The number of employment tribunal claims has plummeted by around 80% for the second consecutive quarter, following the introduction of fees, official figures revealed today. 

Claims dropped 81% between January to March 2014 to 6,019, compared with the same quarter in 2012/13, according to government statistics. In the last quarter of 2013 claims fell by 79%, compared with the last quarter of 2012.

Trade union Unison said today’s statistics ‘add significant weight to the union’s arguments that workers are being priced out of justice’.

Unison has been granted permission to appeal the High Court’s rejection of its judicial review challenging the introduction of tribunal fees.

The JR was dismissed in February on the basis that there was no quantifiable evidence at that point to assess the impact of the fees.

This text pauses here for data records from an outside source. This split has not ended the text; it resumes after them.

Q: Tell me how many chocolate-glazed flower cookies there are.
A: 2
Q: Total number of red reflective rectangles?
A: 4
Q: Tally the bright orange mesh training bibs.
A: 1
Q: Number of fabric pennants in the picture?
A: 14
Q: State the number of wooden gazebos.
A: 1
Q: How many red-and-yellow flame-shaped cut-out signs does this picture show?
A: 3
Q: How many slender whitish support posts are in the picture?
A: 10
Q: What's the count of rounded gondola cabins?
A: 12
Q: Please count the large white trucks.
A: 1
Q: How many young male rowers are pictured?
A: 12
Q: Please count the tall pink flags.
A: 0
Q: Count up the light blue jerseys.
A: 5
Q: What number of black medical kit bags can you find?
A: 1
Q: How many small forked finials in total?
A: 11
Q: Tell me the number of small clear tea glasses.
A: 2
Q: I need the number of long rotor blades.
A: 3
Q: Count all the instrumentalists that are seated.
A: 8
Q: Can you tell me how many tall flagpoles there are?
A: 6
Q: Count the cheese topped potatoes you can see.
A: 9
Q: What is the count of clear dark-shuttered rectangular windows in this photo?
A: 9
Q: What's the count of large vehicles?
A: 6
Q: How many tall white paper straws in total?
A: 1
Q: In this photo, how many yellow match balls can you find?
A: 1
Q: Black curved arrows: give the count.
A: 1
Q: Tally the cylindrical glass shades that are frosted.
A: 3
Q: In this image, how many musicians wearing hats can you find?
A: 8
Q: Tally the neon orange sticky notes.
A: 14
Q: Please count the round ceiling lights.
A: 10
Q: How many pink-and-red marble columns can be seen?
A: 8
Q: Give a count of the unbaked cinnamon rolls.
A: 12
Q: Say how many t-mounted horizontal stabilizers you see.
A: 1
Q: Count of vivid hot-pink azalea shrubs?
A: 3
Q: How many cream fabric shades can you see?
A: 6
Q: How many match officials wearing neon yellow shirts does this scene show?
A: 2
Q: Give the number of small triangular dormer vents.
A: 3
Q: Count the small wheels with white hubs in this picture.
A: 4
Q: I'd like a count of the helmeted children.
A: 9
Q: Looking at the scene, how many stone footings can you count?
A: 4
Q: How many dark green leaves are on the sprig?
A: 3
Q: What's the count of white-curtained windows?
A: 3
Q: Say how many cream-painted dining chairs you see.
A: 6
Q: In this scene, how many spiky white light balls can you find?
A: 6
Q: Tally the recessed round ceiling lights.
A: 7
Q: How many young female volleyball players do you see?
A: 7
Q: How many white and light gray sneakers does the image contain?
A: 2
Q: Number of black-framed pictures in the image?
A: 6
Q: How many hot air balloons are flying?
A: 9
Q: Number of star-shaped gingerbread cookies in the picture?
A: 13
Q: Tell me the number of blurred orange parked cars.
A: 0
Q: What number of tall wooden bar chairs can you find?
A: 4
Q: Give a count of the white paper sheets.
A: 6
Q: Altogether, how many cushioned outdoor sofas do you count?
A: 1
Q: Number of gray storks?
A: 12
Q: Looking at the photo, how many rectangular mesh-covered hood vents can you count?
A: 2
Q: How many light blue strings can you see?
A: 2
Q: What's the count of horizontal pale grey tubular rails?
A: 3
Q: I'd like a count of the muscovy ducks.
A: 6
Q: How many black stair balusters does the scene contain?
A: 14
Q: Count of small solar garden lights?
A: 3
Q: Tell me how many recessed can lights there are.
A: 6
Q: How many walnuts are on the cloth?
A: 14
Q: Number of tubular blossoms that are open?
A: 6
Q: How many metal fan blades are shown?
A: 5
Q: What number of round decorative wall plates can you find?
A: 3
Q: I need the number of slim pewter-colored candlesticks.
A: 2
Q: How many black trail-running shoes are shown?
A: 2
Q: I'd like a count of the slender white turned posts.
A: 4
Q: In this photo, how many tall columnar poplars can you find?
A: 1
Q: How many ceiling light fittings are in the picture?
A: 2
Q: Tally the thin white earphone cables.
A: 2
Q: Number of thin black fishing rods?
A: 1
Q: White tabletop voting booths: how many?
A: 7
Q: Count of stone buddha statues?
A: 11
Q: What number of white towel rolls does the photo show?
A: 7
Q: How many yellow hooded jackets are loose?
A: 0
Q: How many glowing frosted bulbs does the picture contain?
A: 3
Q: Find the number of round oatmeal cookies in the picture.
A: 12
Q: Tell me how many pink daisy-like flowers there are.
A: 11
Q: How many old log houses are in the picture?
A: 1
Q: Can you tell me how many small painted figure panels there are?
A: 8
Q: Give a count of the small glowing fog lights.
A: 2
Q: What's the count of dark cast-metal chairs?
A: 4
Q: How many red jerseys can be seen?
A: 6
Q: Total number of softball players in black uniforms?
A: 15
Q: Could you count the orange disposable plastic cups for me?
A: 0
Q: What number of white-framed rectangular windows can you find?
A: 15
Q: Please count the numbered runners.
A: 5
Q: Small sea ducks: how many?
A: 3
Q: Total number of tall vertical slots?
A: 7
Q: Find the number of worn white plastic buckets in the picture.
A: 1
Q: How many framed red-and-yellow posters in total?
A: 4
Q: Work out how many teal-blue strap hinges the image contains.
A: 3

Dave Prentis (pictured), general secretary of Unison, said: ‘This downward spiral in the number of employment tribunal cases shows only too clearly that workers are being priced out of a fair hearing.

He said: ‘Today’s figures make shocking reading because individual claims are now at a perilously low level.’  

Tribunal fees were introduced on 29 July 2013 and start at around £160 to issue a claim, rising to £250 a claim, depending on the type, and a further hearing fee ranging from £230 to £950.

Richard Fox, head of employment law at London firm Kingsley Napley, described the fall in claims as 'drastic' and 'way outside government expectations when the fees regime was first introduced last July'. He said that Unison may be able to use the statistics in its judicial review challenge.

It is unclear what the overall fall in employment disputes is, as some claimants in employment cases are turning to county courts instead. Former tribunals president David Latham told the Gazette last week: ‘A lot of cases are going through the county courts as the fees are much cheaper, so we don’t know what the figure is.’